David Spiegelhalter says that this common view of statistics as a basic ‘bag of tools’ is now facing major challenges. He argues that we are in an age of data science, in which large complex data sets are collected from routine sources such as traffic monitors, social media posts and internet purchases, and used as a basis for technological innovations such as optimizing travel routes, targeted advertising or purchase recommendations systems. Statistical training is increasingly seen as just one necessary component of being a data scientist, together with skills in data management, programming and algorithm development, as well as proper knowledge of the subject matter.
Another challenge to the traditional view of statistics comes from the huge rise in the amount of scientific research being carried out, particularly in the biomedical and social sciences, combined with pressure to publish in high ranking journals. David Spiegelhalter says that this has led to doubts about the reliability of parts of the scientific literature, with claims that many discoveries cannot be reproduced by other researchers — such as the continuing dispute over whether adopting an assertive posture popularly known as ‘power pose’ can induce hormonal and other changes. The inappropriate use of the standard statistical method has received a fair share of the blame for what has become known as the reproducibility or replication crisis in science.

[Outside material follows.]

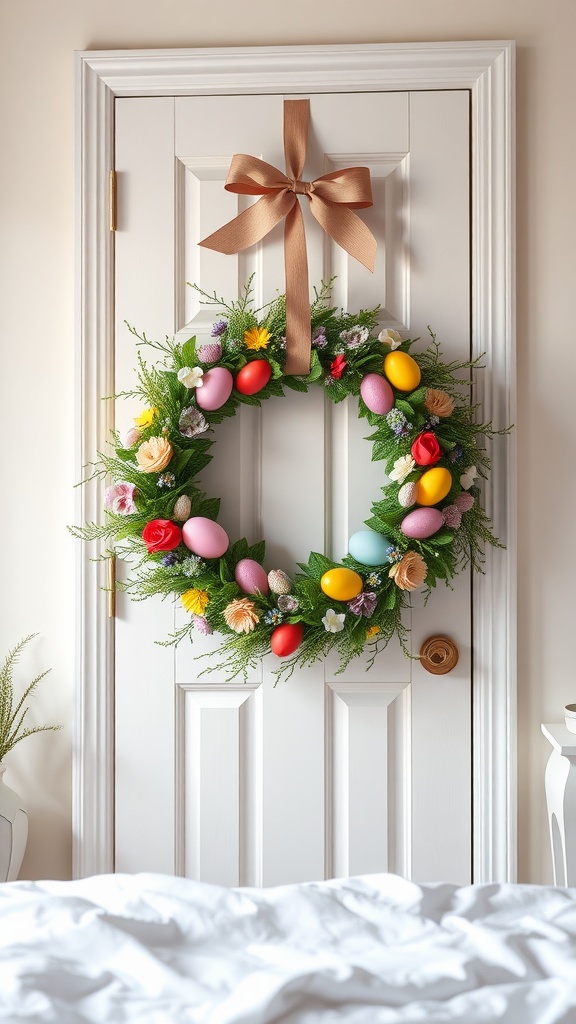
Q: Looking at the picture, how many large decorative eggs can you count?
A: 11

With the growing availability of massive data sets and user-friendly analysis software, it might be thought that there is less need for training in statistical methods. David Spiegelhalter argues that this would be naïve in the extreme. Far from freeing us from the need for statistical skills, bigger data and the rise in the number and complexity of scientific studies makes it even more difficult to draw appropriate conclusions. More data means that we need to be even more aware of the worth of evidence. All this can be brought together under the term data literacy, which describes the ability to not only carry out statistical analysis on real-world problems but also to understand and critique any conclusion drawn by others on the basis of statistics. But improving data literacy means changing the way statistics is taught.
The Art of Statistics is an authentic and comprehensive book on statistics every modern person needs to read to clarify questions and assumptions that agitate a modern mind. It will help us understand the modern phenomena. No matter what your profession is, The Art of Statistics will help you understand and perform your job better. More importantly, it will help you think logically and challenge the established truths. David Spiegelhalter has made statistics accessible to laypeople. You do not need any special knowledge of statistics to understand this beautifully written book. The Art of Statistics will go a long way to make statistics popular.